Booker remembers waking up in a chilly hospital room. “I was like, man, where am I? Why is it so cold? Why can I not talk,” he recalls. “Finally, the nurse came in and asked if I knew what month it was.”

He responded, “July.” It was September.

“I remember the nurse saying, ‘you have been through a lot,’” Booker said.

Contracting COVID-19

When his symptoms first started back in July, Booker felt fatigued and short of breath. At the time, he chalked it up to allergies – he has a minor case of asthma and had just recently cut the grass. A few days later though, the fever set in and his taste was off. “That is when I thought I should go to urgent care,” Booker said.

As he awaited results of a COVID test, Booker recalls that he could not shake a fever, so after a few more days, he felt a visit to his local emergency room was in order. “They gave me another COVID test when I got there but even before the results were available, the nurse said she knew I had it,” he said. “I was in shock.”

Over the course of his illness, Booker was treated at several hospitals, though he does not remember anything past his initial check-in at the emergency room in La Grange. Eventually, he was transferred to Baptist Health Louisville, where doctors decided to put him on ECMO. Booker was then taken to UK Chandler Hospital in Lexington for long-term care.

“It is a chain link of survival,” Dr. Malyala said. “It takes the pulmonologist, the Baptist Health doctors who placed Demetrius on ECMO and the team at UKHC all working together to help him survive.”

A dangerous, life-saving treatment

Booker was heavily sedated when he arrived at UK Chandler Hospital. Malyala, an assistant professor of surgery, specializing in ECMO, LVAD and heart transplant, said Booker could not move or breathe on his own.

“Demetrius was taken directly to the intensive care unit (ICU) that specializes in COVID-19 patients,” Malyala said. “He was one of the youngest patients we have seen who have required extreme intervention.”

ECMO, or extracorporeal membrane oxygenation, is a highly specialized treatment that uses a catheter to remove blood from the body, transport the blood to a pump to circulate blood through an artificial lung back into the bloodstream of a critically ill person. The system provides heart-lung bypass support outside of the person’s body.
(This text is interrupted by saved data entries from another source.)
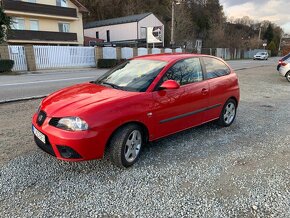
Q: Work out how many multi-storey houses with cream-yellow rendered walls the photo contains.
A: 1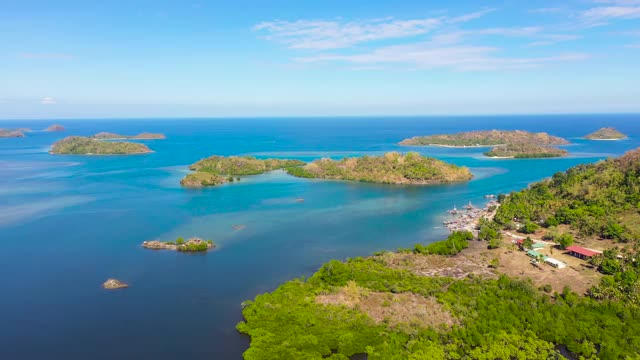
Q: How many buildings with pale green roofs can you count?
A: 2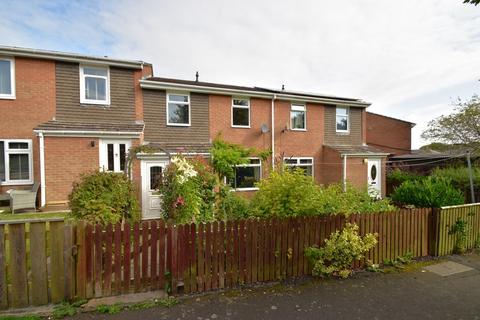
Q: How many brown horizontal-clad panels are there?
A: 3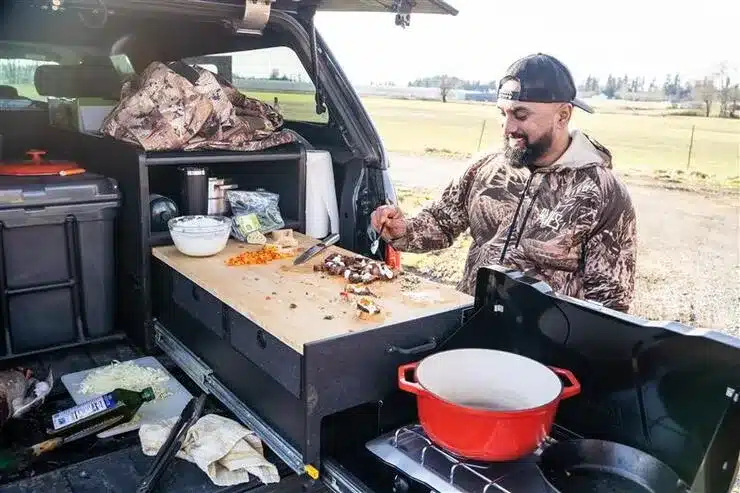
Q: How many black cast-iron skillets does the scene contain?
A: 1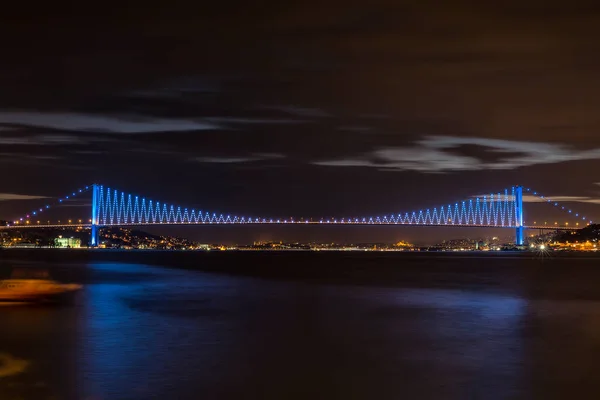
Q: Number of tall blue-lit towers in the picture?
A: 2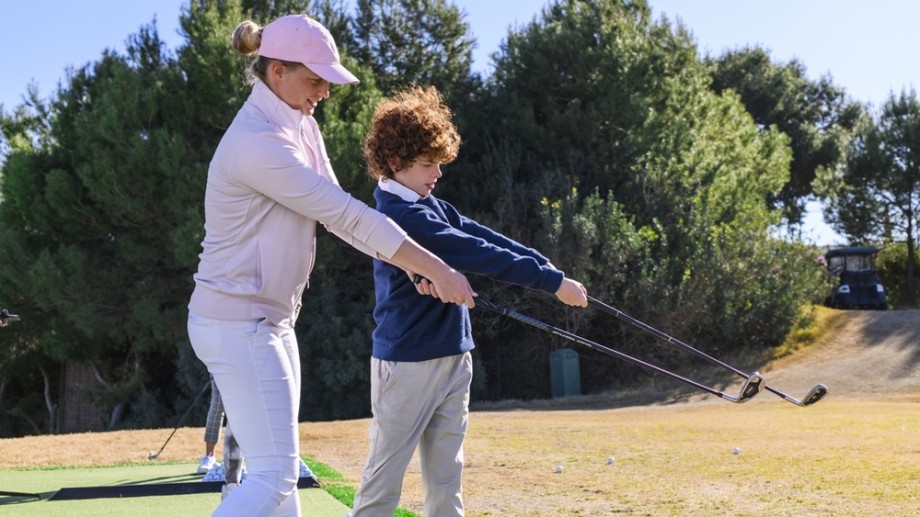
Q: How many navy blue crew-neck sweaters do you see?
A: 1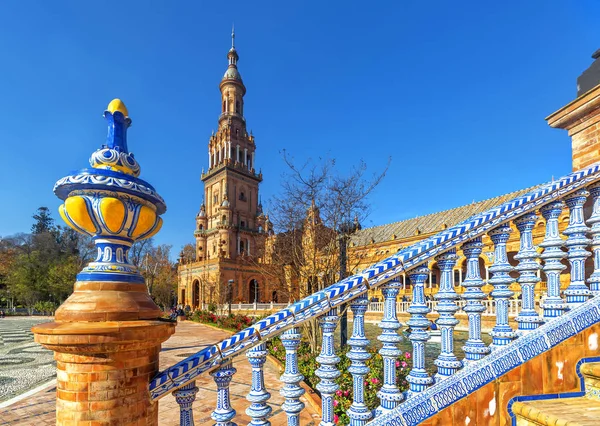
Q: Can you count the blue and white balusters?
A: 15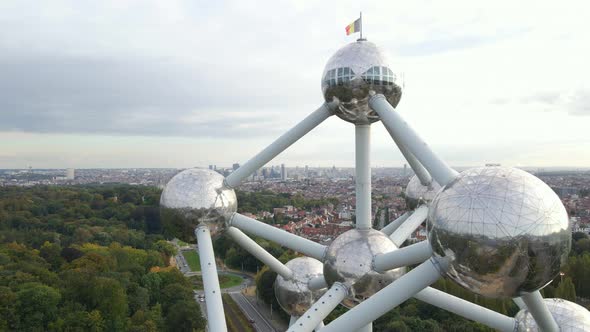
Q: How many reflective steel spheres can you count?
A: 7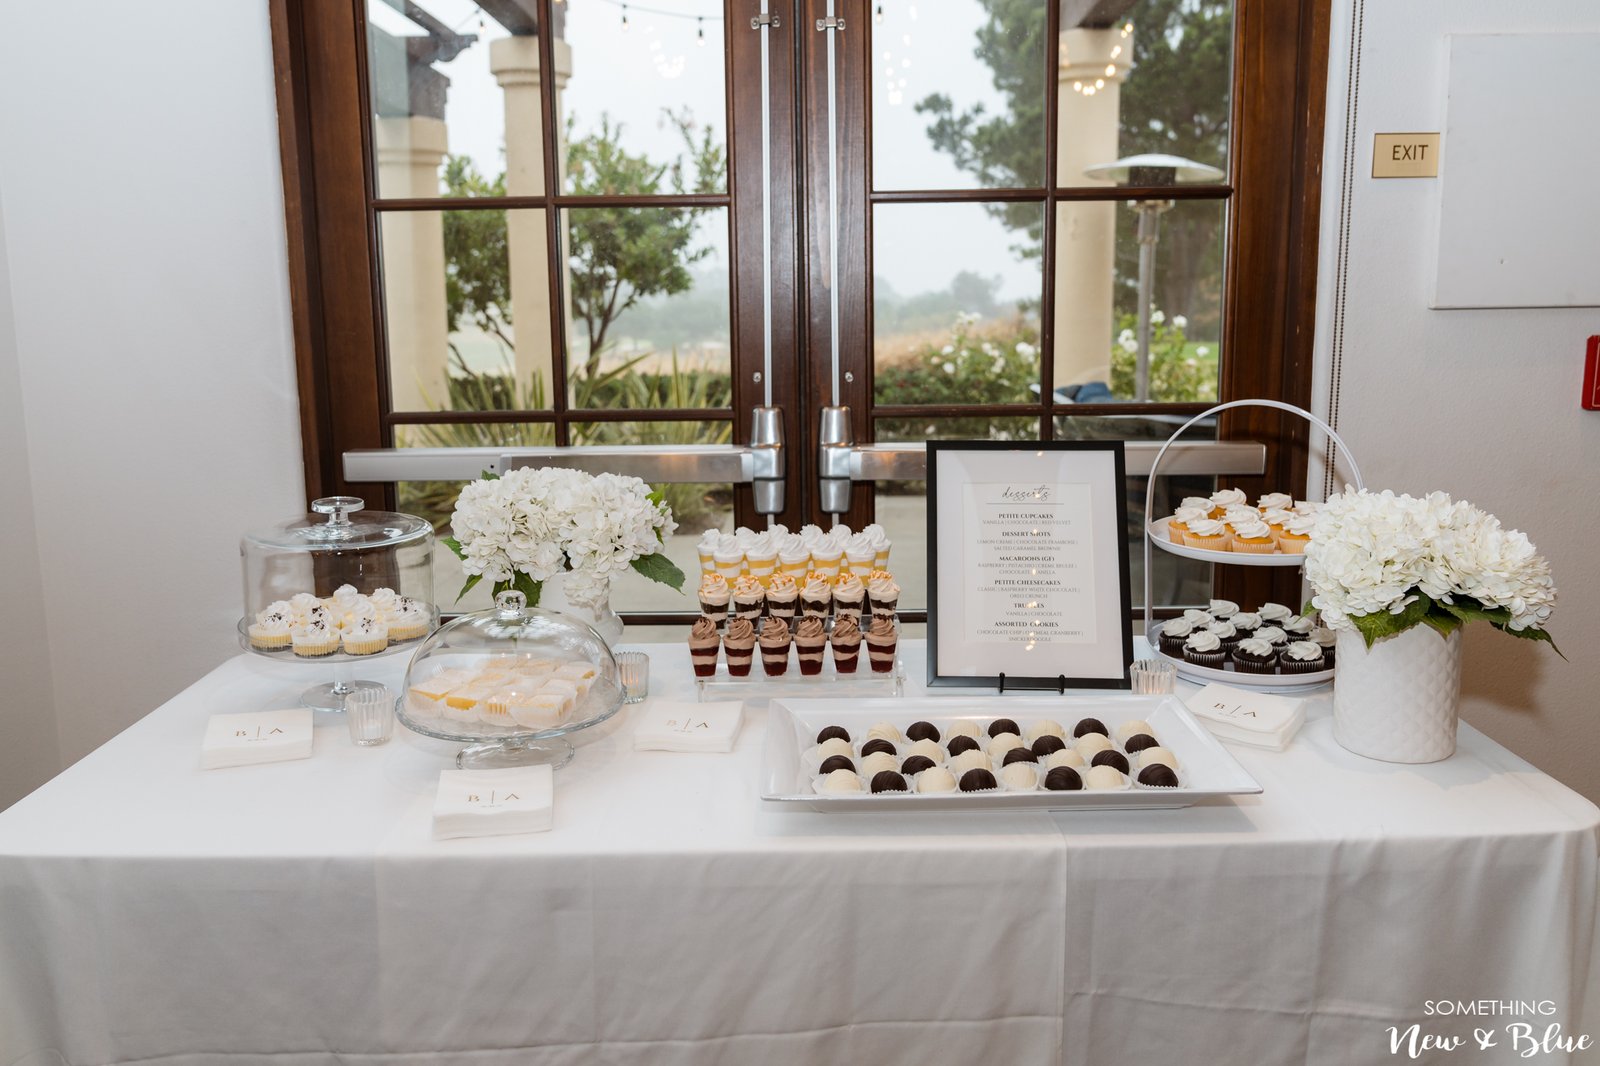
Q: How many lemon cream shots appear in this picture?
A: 11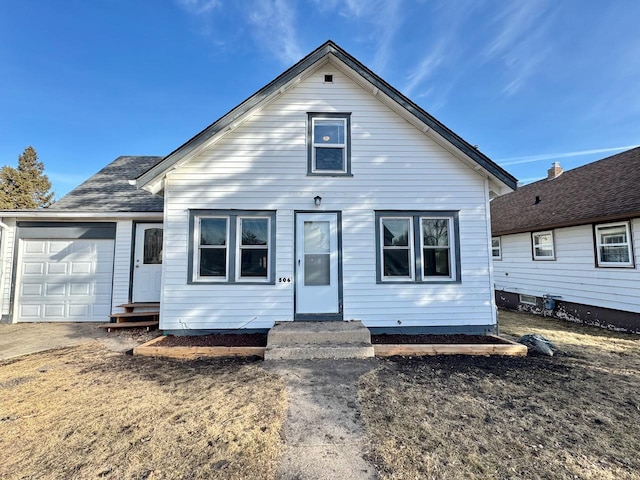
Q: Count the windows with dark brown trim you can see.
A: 3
In addition to ECMO, Malyala and a team of UKHC doctors felt it would be best to try moving Booker’s body into the prone position. More than a dozen doctors and nurses worked to flip Booker over from his back to his stomach.

“As you might imagine, doing that without pulling out lines and tubes is very labor intensive,” Malyala said. “We had between 10 and 15 people in the room at the same time to flip him over so that we did not dislodge any of those attachments.”

One wrong move and Booker could die.

“It is dangerous for the patient and it is dangerous for the staff treating him. We have more than a dozen people who are all putting their lives at risk by exposing themselves to this deadly virus. That is heroic.”

Malyala hoped this treatment would buy time by allowing Booker’s lungs to rest and, hopefully, recover. Eventually, he turned the corner and, after 31 days, Booker was able to come off of ECMO.

Malyala said only about half of the people who go on ECMO survive. Luckily, Booker is young and was able to withstand the treatment.

“We are at war against an invisible enemy,” Malyala said. “We have to do our part to save lives and sometimes, our fight does make a difference. When you do have success stories like Demetrius, it is a boost of morale for everyone.”

Booker who is now back at his home still has a long road to recovery. He needs physical therapy to help build his body back to full strength.

“This journey has been an emotional rollercoaster,” Booker said. “There were many times that I cried, but I kept my mind on my four-year-old daughter. I wanted to make it back to her.”